- EXERCISE DESCRIPTION
Apart from the pictures, every part of the records below gets retyped exactly.

Collected data entries
▼

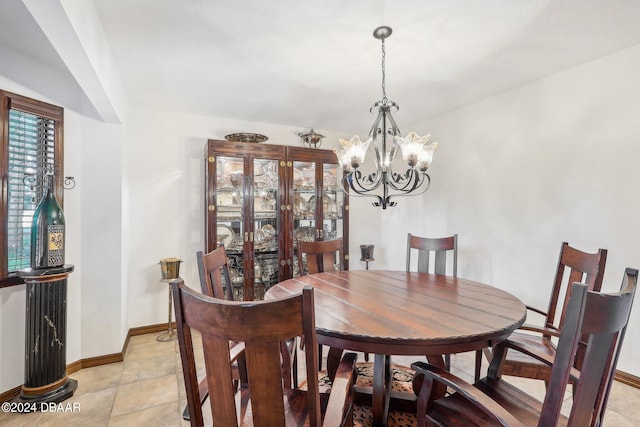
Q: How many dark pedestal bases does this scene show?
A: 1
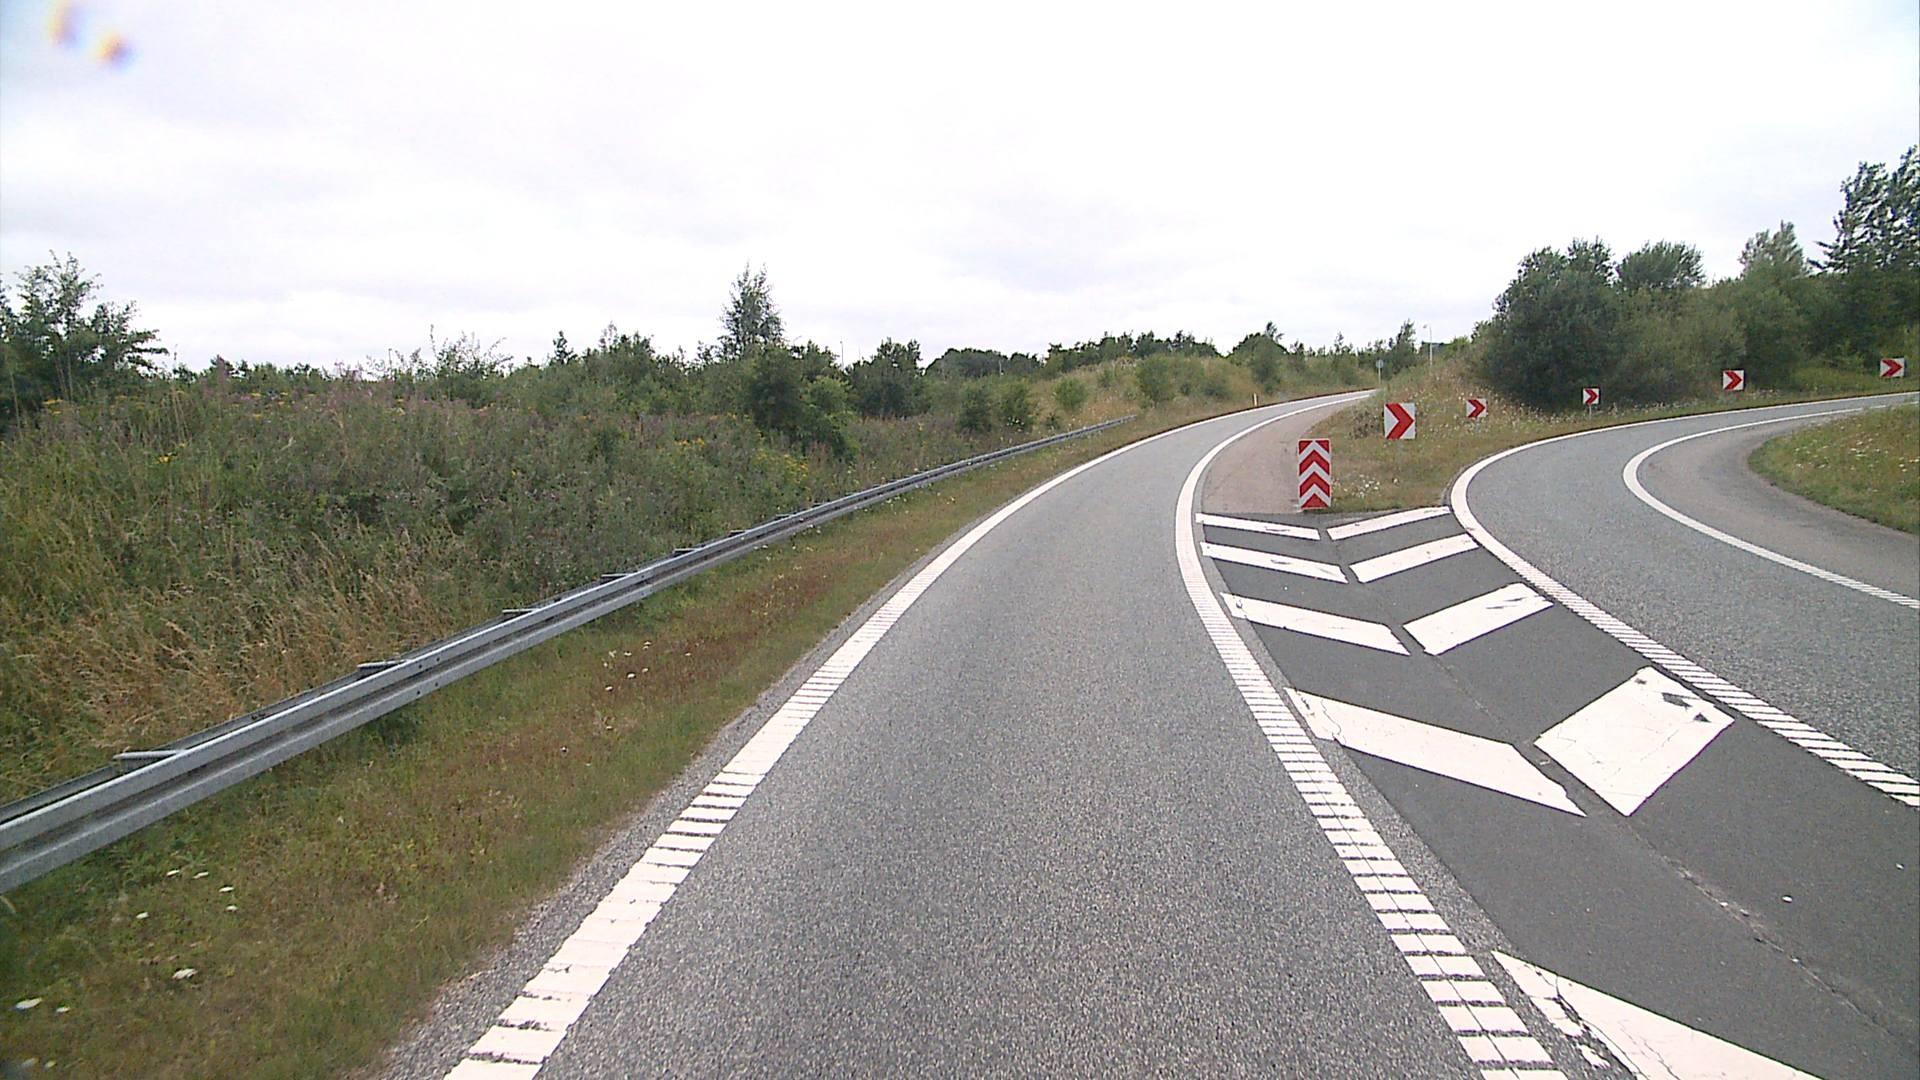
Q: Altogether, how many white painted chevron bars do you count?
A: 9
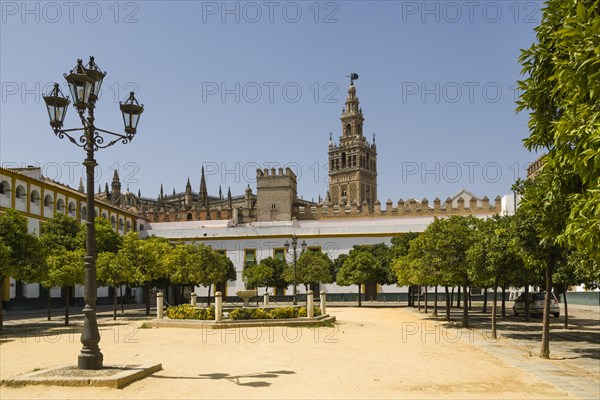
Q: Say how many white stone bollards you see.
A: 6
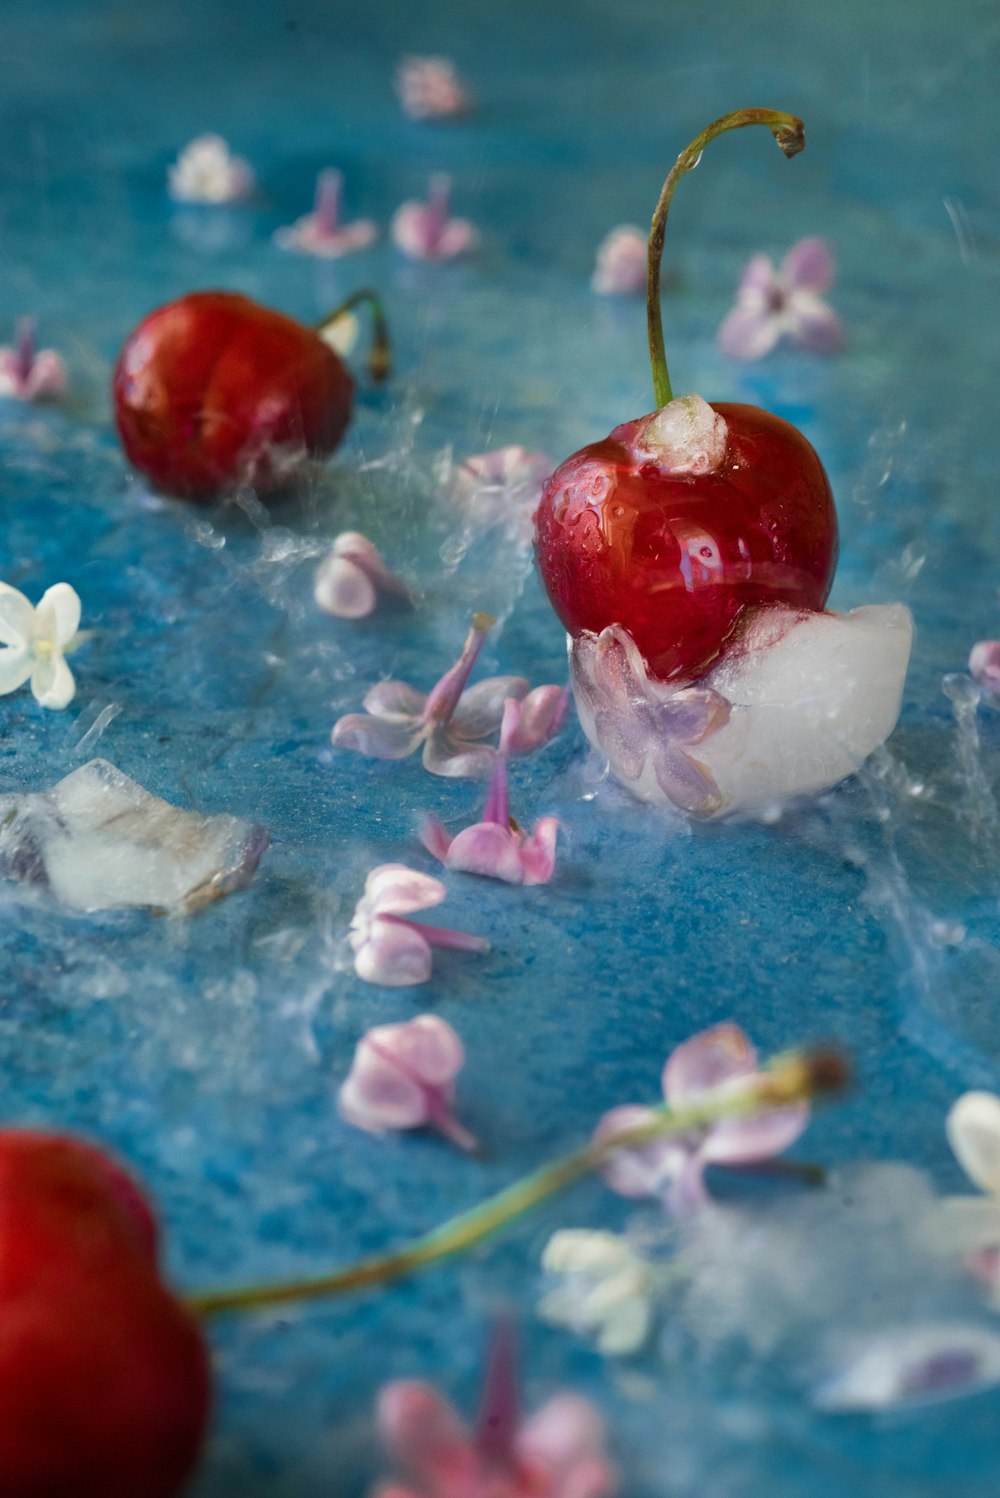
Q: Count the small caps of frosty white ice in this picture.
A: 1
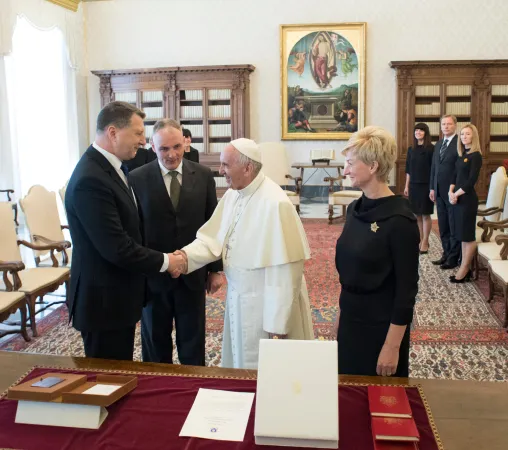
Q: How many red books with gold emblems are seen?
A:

▲

- ANSWER SECTION
Q: How many dark pedestal bases does this scene show?
A: 1
Q: Altogether, how many white painted chevron bars do you count?
A: 9
Q: Say how many white stone bollards you see.
A: 6
Q: Count the small caps of frosty white ice in this picture.
A: 1
Q: How many red books with gold emblems are seen?
A:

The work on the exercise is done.